Make no mistake, 2016 has been a tough old year. Yet while many of us are *this close* to having survived it and are ready with open arms for 2017, can the same be said of your business’ website?
Websites need love too
It’s nothing to be ashamed of, but company websites are an often overlooked part of the marketing plan. Don’t worry, we’ve all been there. It’s fun to design and create when you’re a start-up, setting out your stall for the future. But as soon as the work comes in and you get busy, it’s ridiculously easy to let things slide.
Pretty soon you haven’t blogged in weeks. Your homepage has news from months ago. And you’ve not updated your services in 2 years.
Dust off those cobwebs and put it to work for you
You might think just having a website is the most important thing. However, it’s a mistake to simply consider it the public face of your company, when it could be working so much harder for you to bring in the customers—and money.
Inbound marketing is an approach built around creating content (such as blog posts and ebooks) to attract people to your business, convert them into leads, and then nurture them into customers. This is all done with your website at the centre of the process, which means it needs to be in tip-top working order to ensure you get the best results possible.
Website essentials for 2017
As well as making sure you’ve covered the essentials for content and design there are three key areas your website needs to address for the coming year.

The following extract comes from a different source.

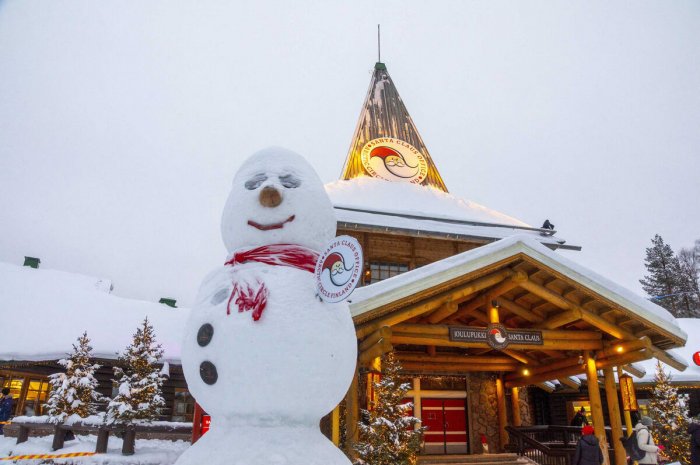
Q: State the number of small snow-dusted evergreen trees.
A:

Mobile usability: It should really go without saying now, but we keep discovering terrible sites while browsing our smartphones, so we’ll say it again and again until the message takes hold—your website needs to have solid mobile capability AND look good doing it. With Google setting out to prioritise mobile search over desktop for the first time in 2017, it’s never been more important to have a responsive and user-friendly site that ensures your customers can both find you and interact with you on their phones. As this will likely be their first point of contact, you need to make it a good one.
SSL Certification: For those established businesses with older SHA-1 certificates for their SSL encryption, the time is upon you to update. A warning shot was fired by Google in 2014 as it began ‘sunsetting’ the now outdated and weak encryption certificate, with a deadline for updating by January 2017. Beyond this, any site where SHA-1 still applies will appear to browsers on Chrome and Mozilla as not being fully trustworthy—and won’t even load on Microsoft IE and Edge. Which means you risk sending potential customers to competitor sites if you don’t upgrade soon.
Speed: User experience is everything. Whether your customers are using your website on a desktop or a mobile phone, the design, content, and technical specs need to be optimised to provide the best possible experience for visitors and customers. But with special focus to be given to mobile usage in 2017, as we saw above, this means that speed is a key concern for your website as it strives to engage people across a wide range of different mobile devices in potentially spotty reception areas. A general rule is that approximately 25% of users will leave a website if it takes more than 4 seconds to load—so it’s time to be as efficient as possible with image size and plugins, as well as trimming any unnecessary fat from your homepage to pull users into the journey faster.